▸ What you will do
Keep the wording of each record exactly the same when you repeat it, and leave out pictures.

▸ Data for this exercise
== Segment start ==
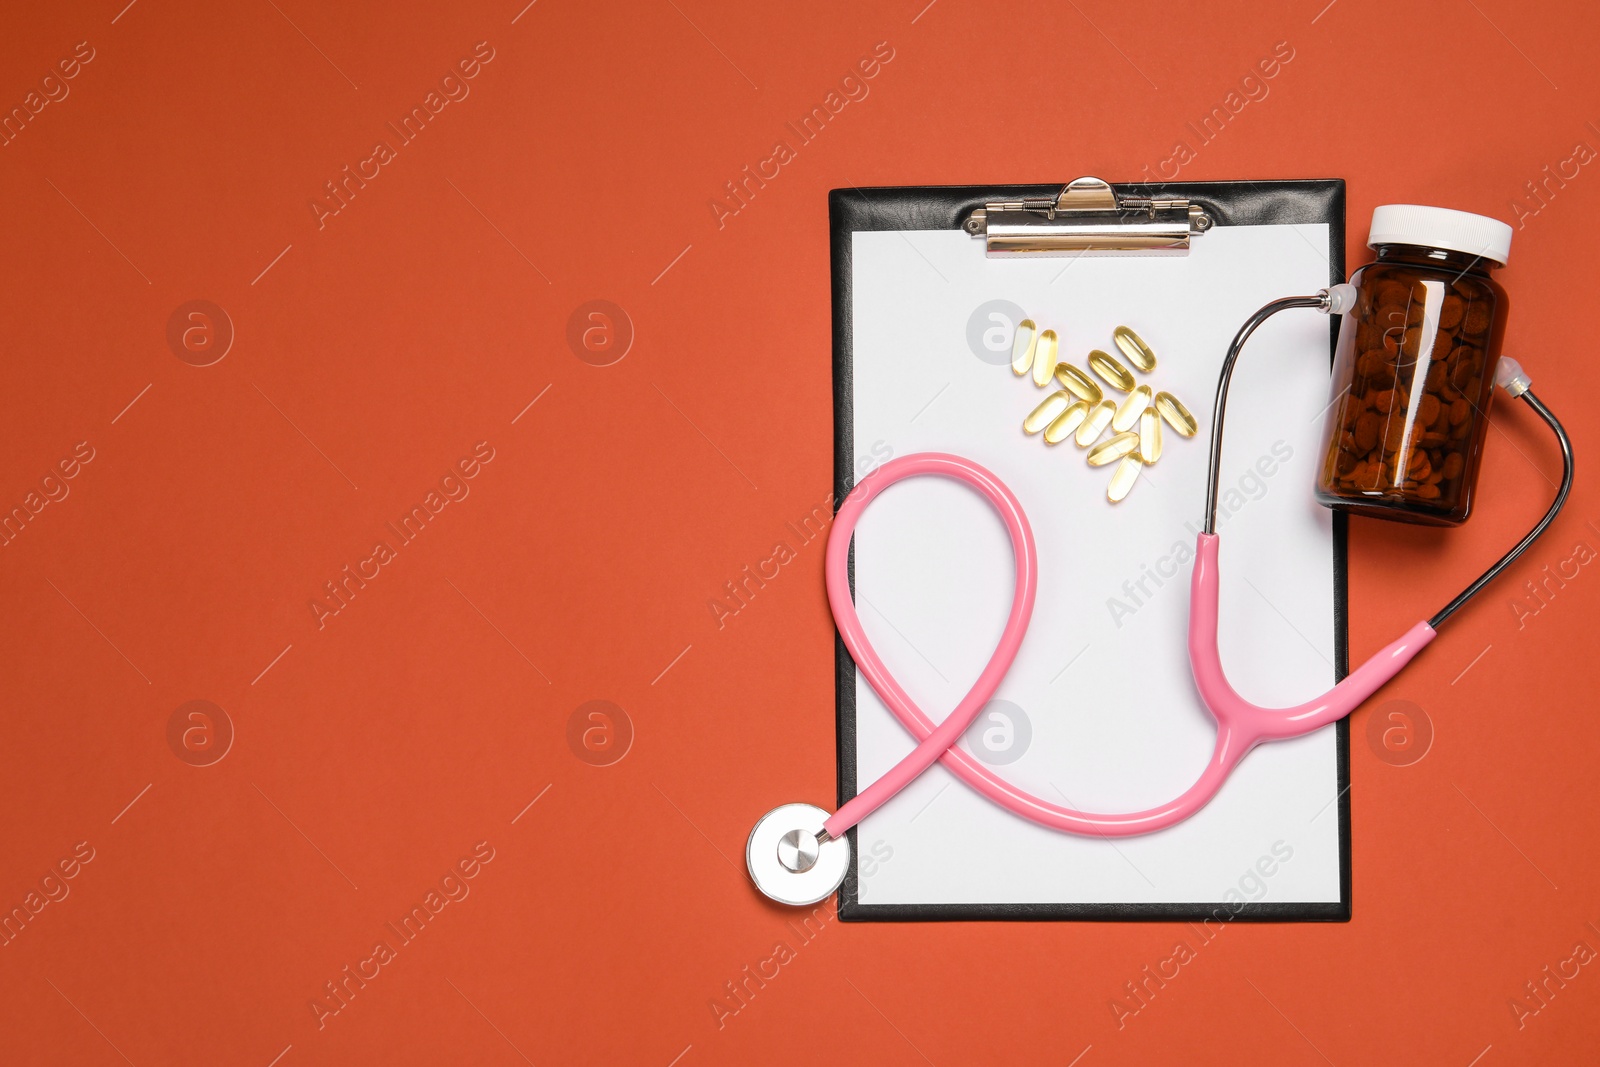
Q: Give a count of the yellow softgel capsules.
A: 13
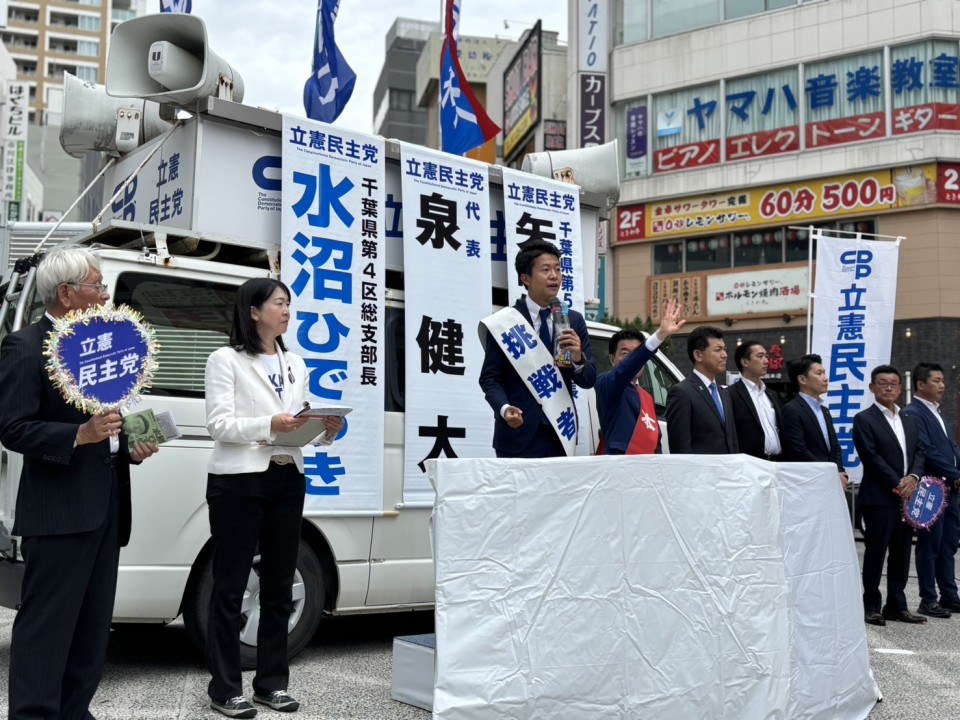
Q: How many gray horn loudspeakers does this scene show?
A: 3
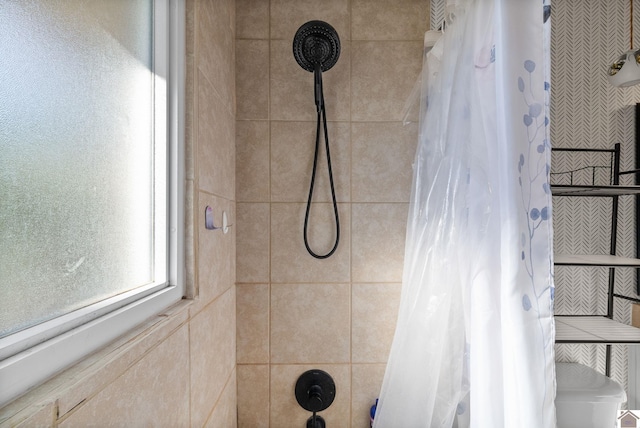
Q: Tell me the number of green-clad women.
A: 0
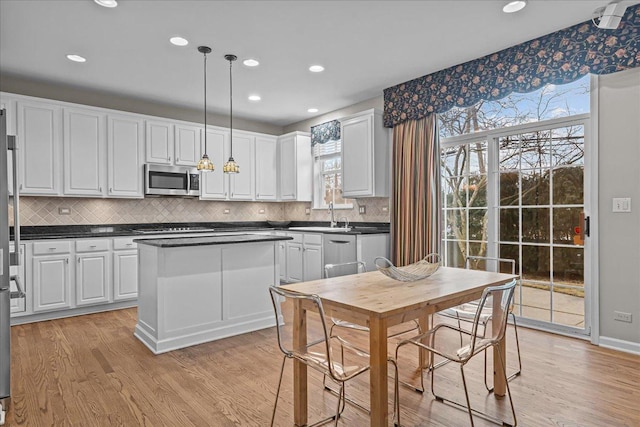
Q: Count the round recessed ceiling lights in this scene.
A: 8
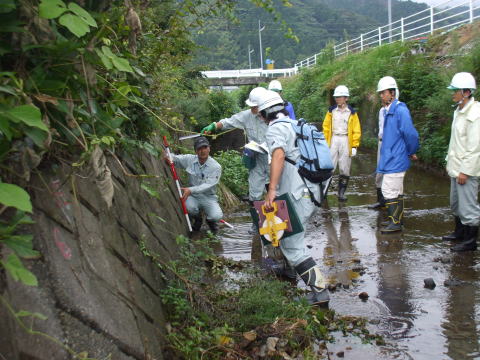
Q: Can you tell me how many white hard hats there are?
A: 6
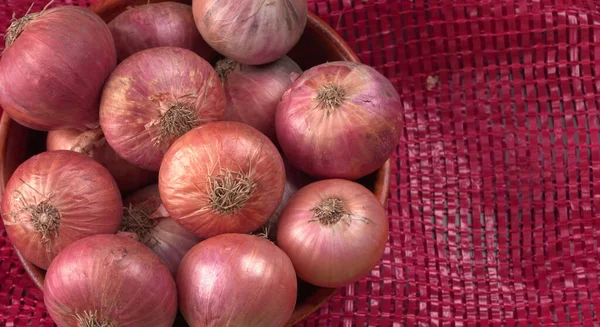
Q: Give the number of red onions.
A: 14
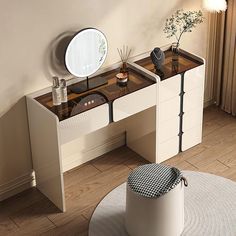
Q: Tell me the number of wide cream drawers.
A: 2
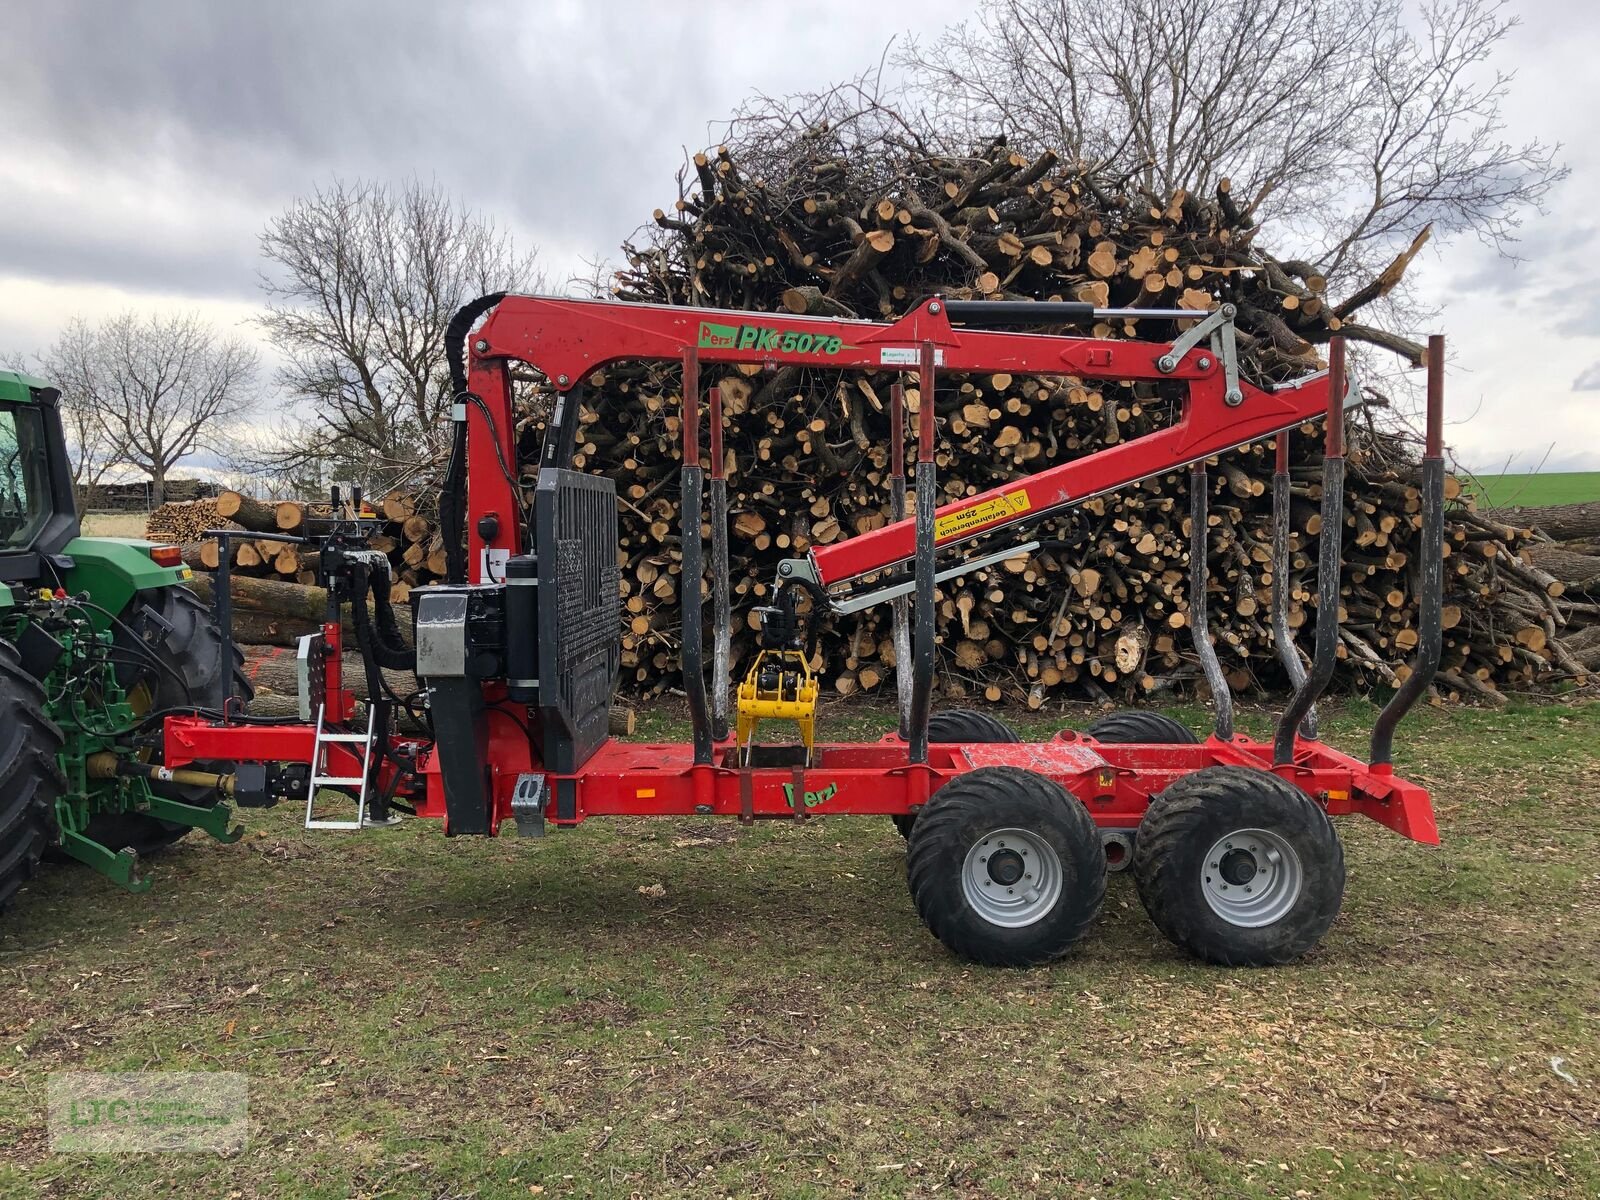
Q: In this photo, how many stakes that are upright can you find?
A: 8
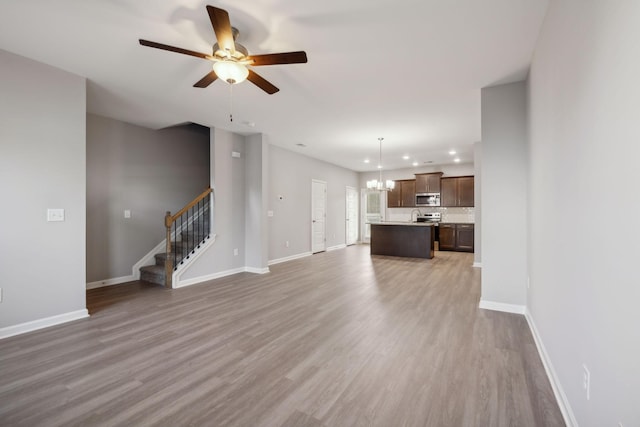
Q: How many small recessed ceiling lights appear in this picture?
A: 6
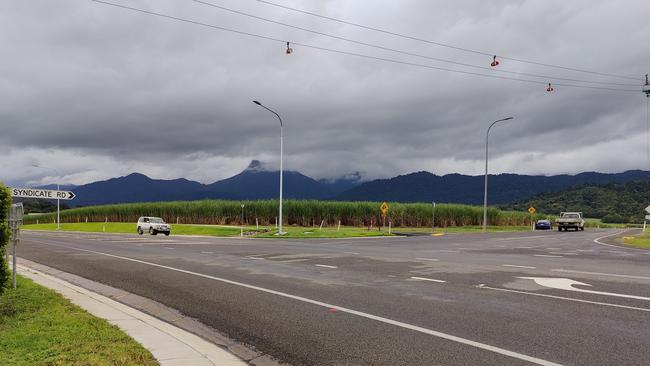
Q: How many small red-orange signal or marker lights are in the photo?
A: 3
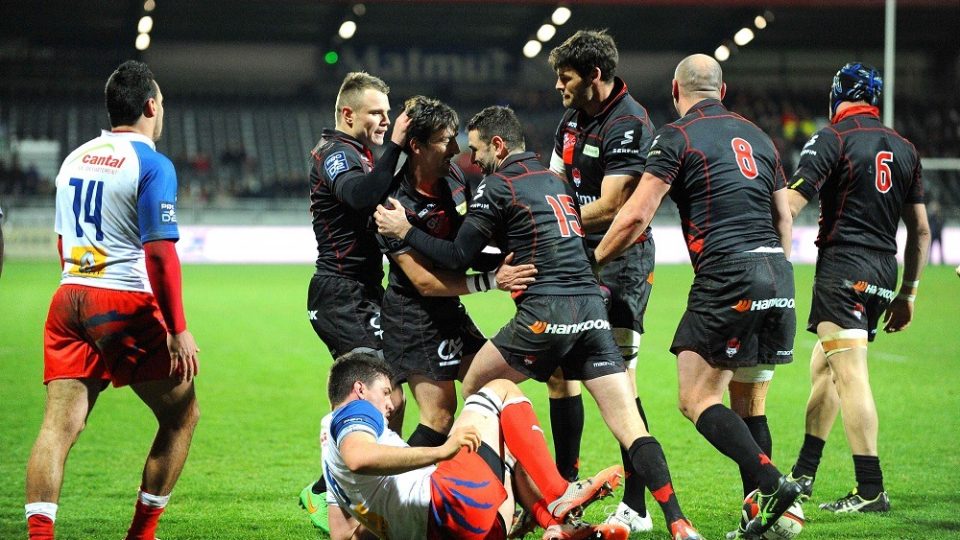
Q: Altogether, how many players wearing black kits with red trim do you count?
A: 6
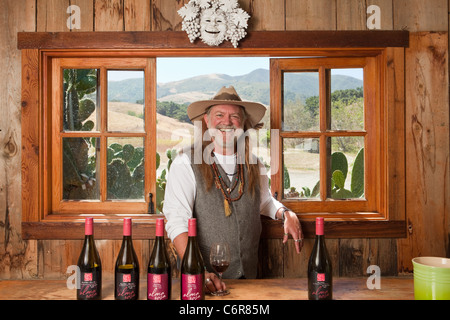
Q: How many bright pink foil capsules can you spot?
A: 5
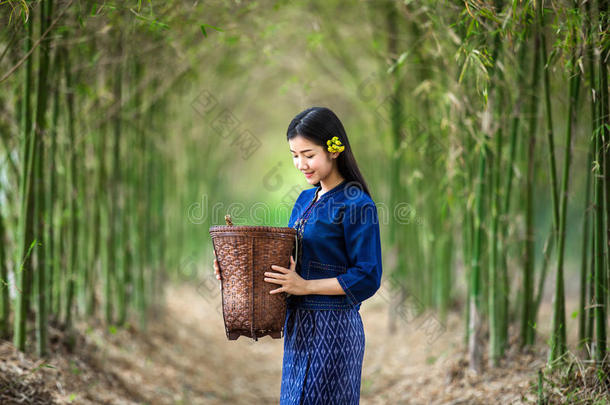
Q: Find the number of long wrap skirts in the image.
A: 1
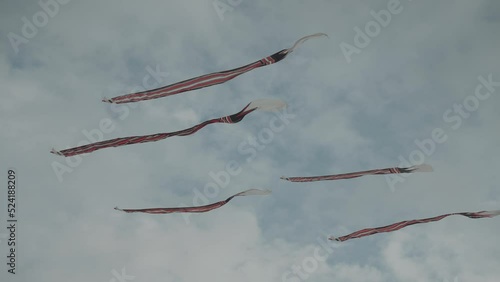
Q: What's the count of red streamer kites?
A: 5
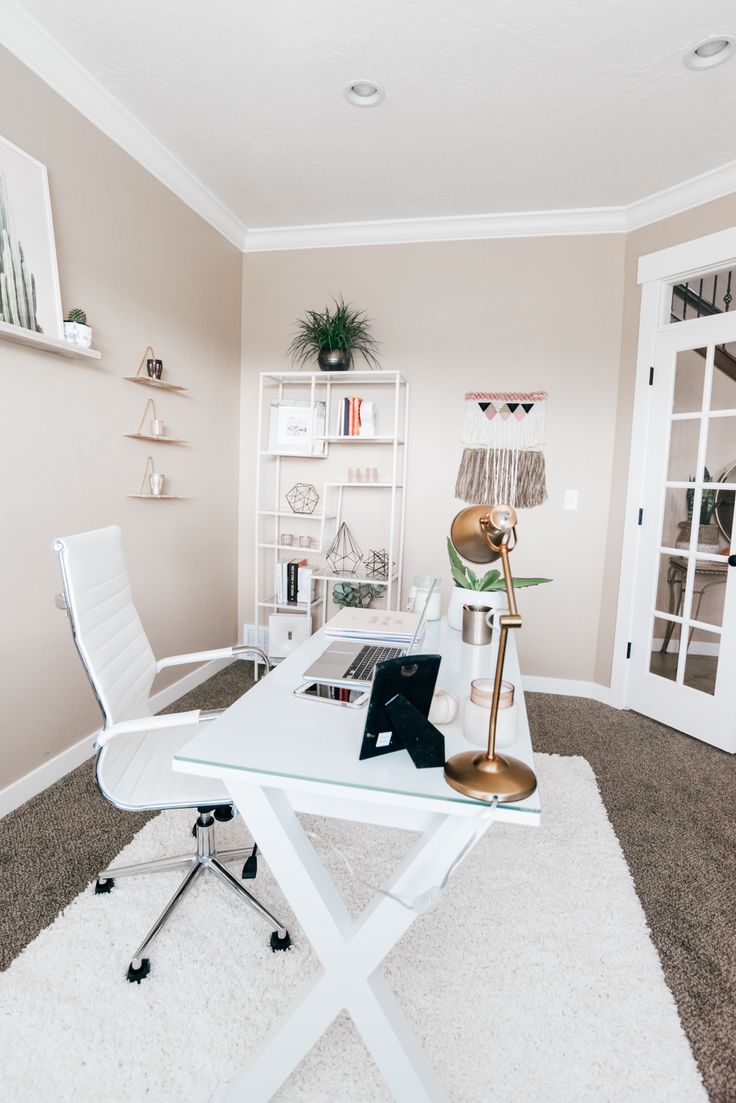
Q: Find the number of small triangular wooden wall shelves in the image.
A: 3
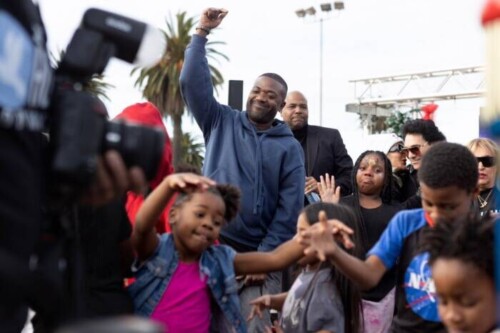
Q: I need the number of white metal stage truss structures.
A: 1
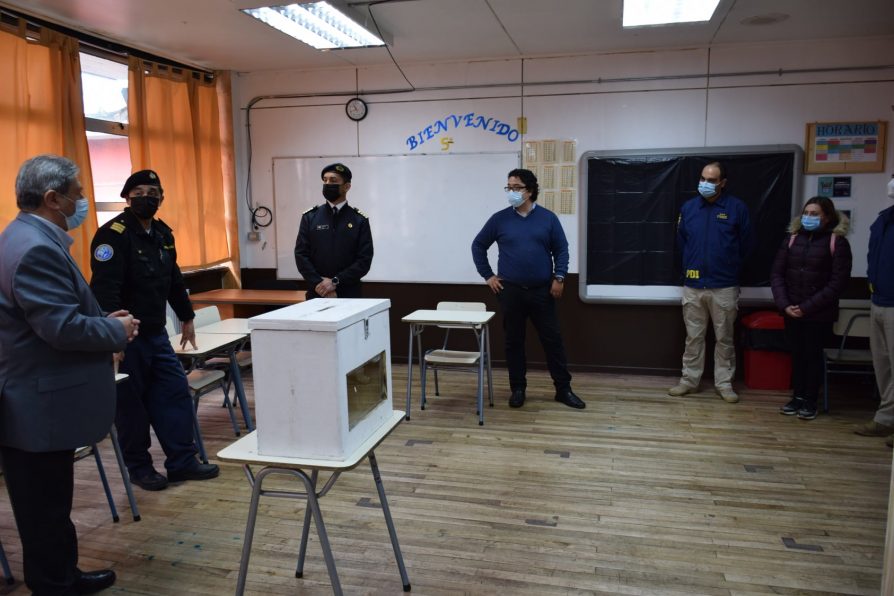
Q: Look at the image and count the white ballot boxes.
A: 1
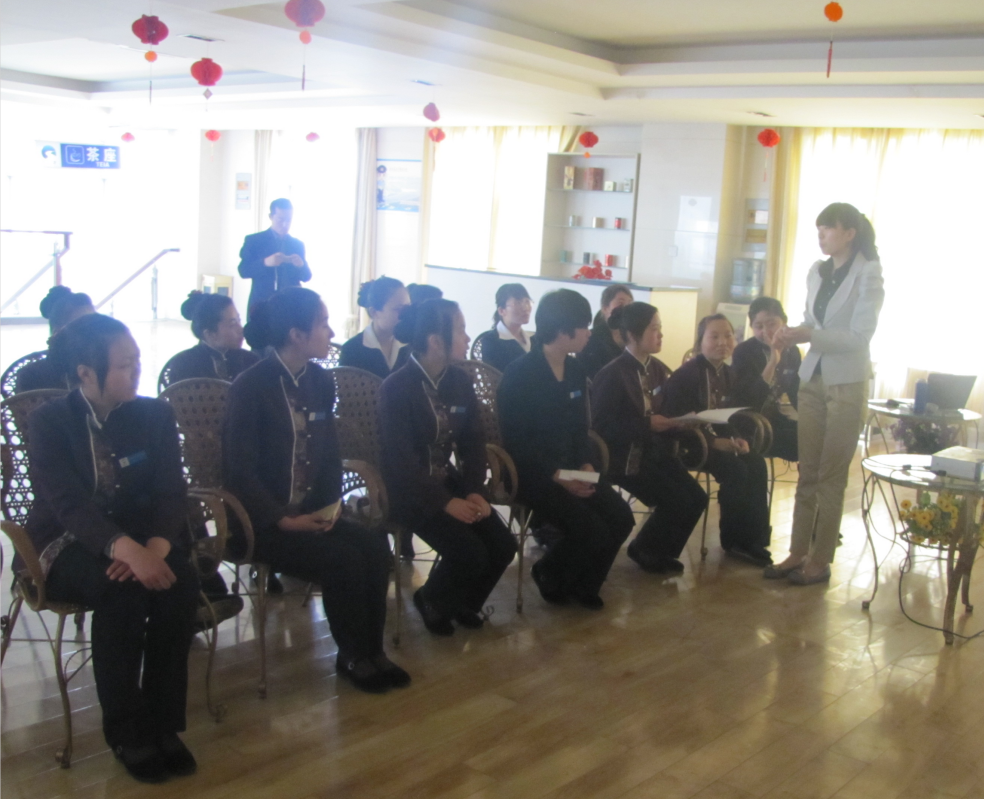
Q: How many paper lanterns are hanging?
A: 11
== Segment end ==
▸ Response
Q: Give a count of the yellow softgel capsules.
A: 13
Q: How many gray horn loudspeakers does this scene show?
A: 3
Q: Tell me the number of green-clad women.
A: 0
Q: Count the round recessed ceiling lights in this scene.
A: 8
Q: Can you tell me how many white hard hats there are?
A: 6
Q: Give the number of red onions.
A: 14
Q: Tell me the number of wide cream drawers.
A: 2
Q: In this photo, how many stakes that are upright can you find?
A: 8
Q: How many small recessed ceiling lights appear in this picture?
A: 6
Q: How many small red-orange signal or marker lights are in the photo?
A: 3
Q: Altogether, how many players wearing black kits with red trim do you count?
A: 6
Q: How many bright pink foil capsules can you spot?
A: 5
Q: Find the number of long wrap skirts in the image.
A: 1
Q: What's the count of red streamer kites?
A: 5
Q: Find the number of small triangular wooden wall shelves in the image.
A: 3
Q: I need the number of white metal stage truss structures.
A: 1
Q: Look at the image and count the white ballot boxes.
A: 1
Q: How many paper lanterns are hanging?
A: 11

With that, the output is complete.